Big East Game #10: at Georgetown Hoyas (1-7, 1-7 Big East)
Date: Wednesday, February 3, 2021
Time: 3pm Central
Location: McDonough Arena, Washington, D.C.
Streaming: FloHoops
Live Stats: Stat Broadcast
Twitter Updates: @MarquetteWBB
Marquette is 21-4 all time against Georgetown. The Golden Eagles have won seven straight against the Hoyas and 10 of the last 11.
This is, of course, the second time this season that we’ve seen Georgetown. The Golden Eagles were up 16-5 after 10 minutes in the first meeting at the McGuire Center and spent the game flirting with the possibility of beating the Hoyas by more points than they allowed. MU ultimately failed on this mission, winning by 32 while allowing Georgetown to score 40 points in 40 minutes.
Since then, Georgetown has played three games.
- They lost by 31 at Connecticut, which HA HA UConn, couldn’t even beat them by as many as Marquette did.
- They lost by 17 at home to St. John’s after scoring to pull within 1, 39-38, with 15:51 to play.
- They lost by eight to Creighton as mentioned earlier. The Bluejays hadn’t played in nearly a month and didn’t have anything close to their full roster, but that didn’t really matter.

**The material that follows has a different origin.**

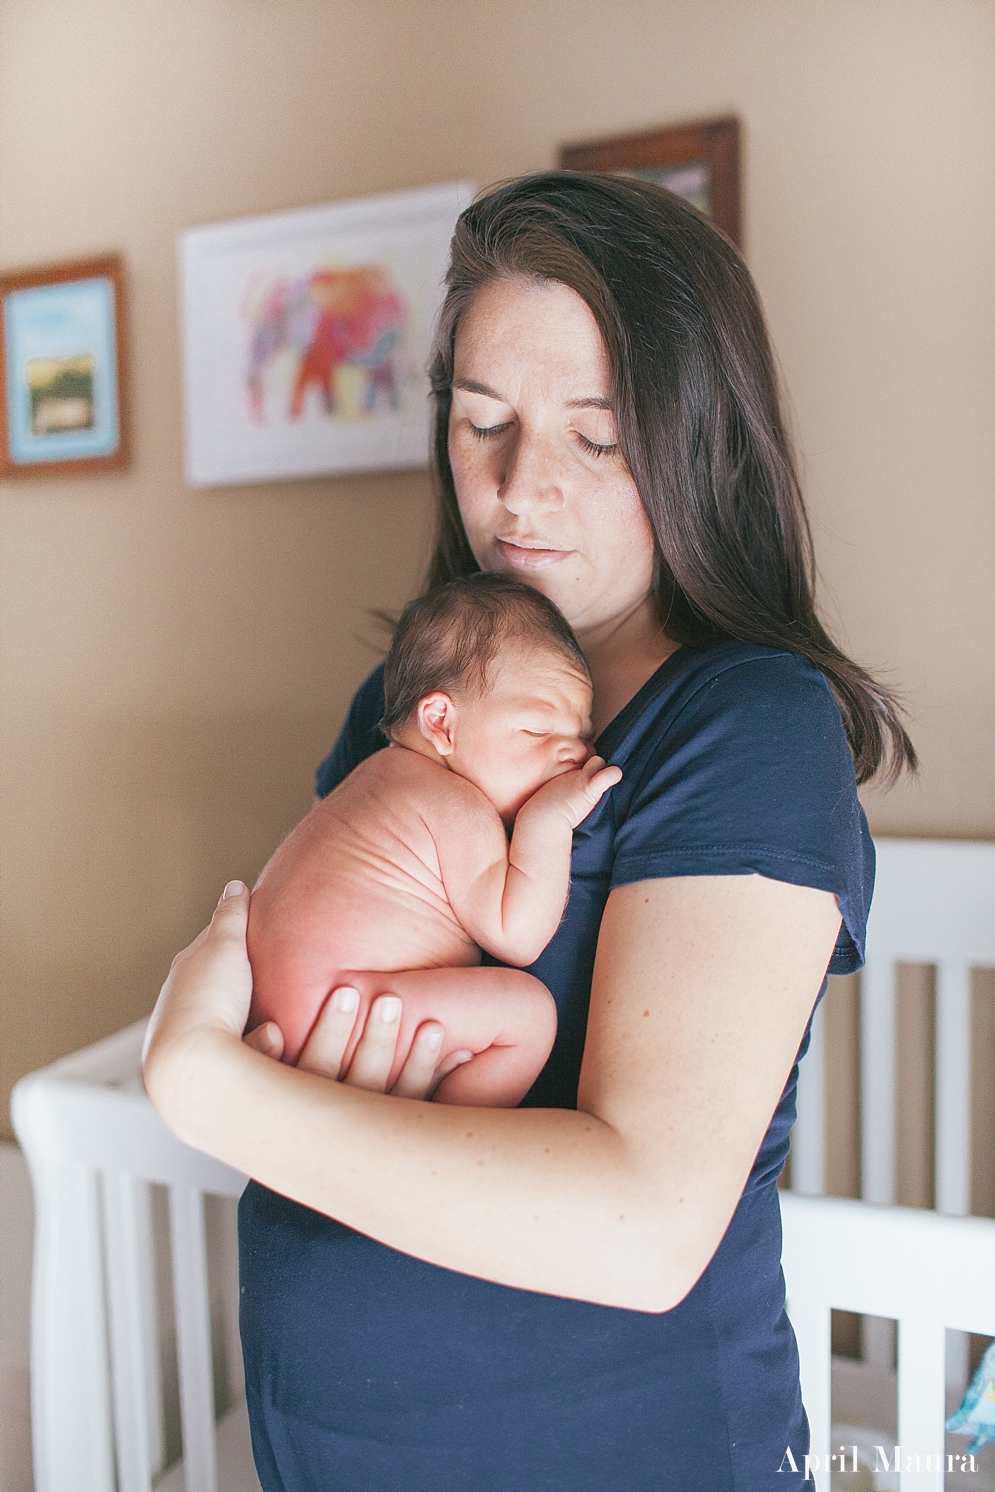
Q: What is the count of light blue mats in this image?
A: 1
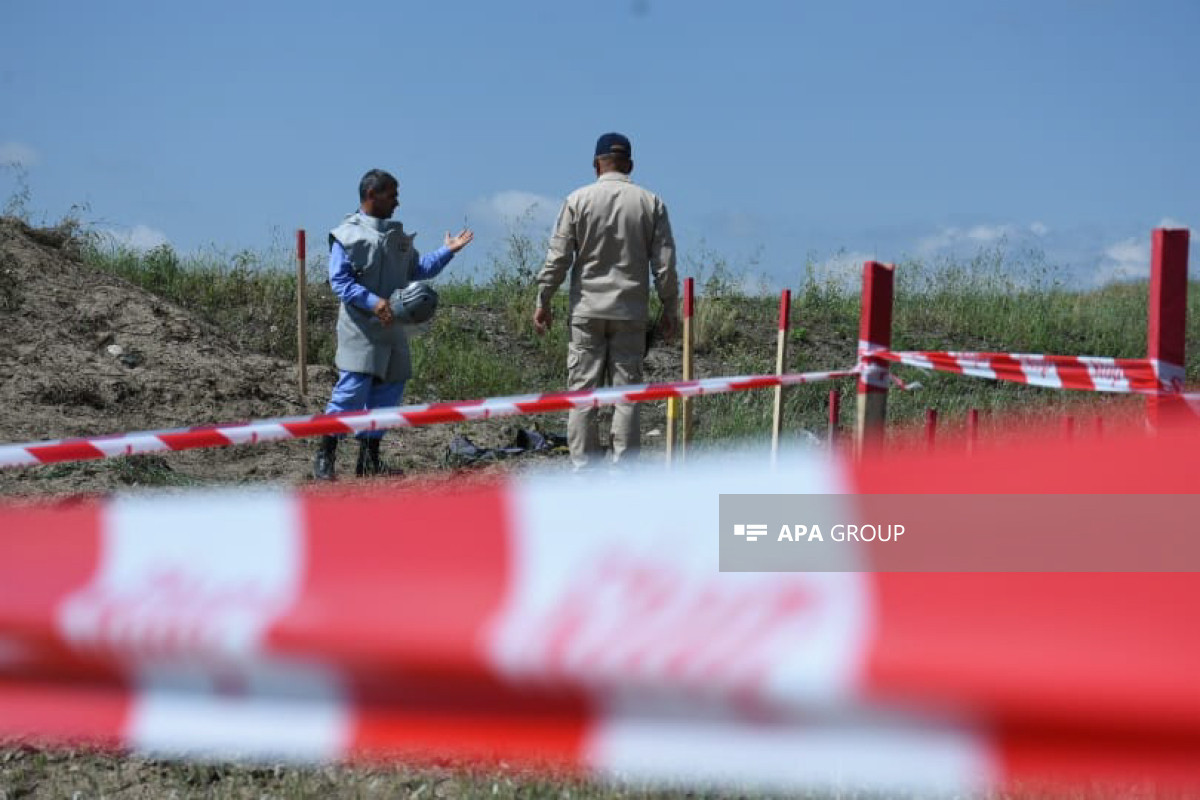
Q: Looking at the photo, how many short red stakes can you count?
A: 5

It’s only been three games and it will only be 14 days between games between the two sides. I don’t know how seriously you want me to try and preview this. I want Megan Duffy and her staff and her players to take this game very seriously and hustle each and every time up and down the floor. But after seeing the Golden Eagles completely outclass the Hoyas across 40 minutes last time around, I don’t have much to offer you in much of analysis other than “do that again.” Georgetown’s not a very good basketball team, or at the very least, Marquette is a much better basketball team than Georgetown. Spend 40 minutes in the nation’s capitol proving it and don’t make this into more work than it needs to be because the coming weekend games against Connecticut and DePaul are going to need you to be as fresh as possible.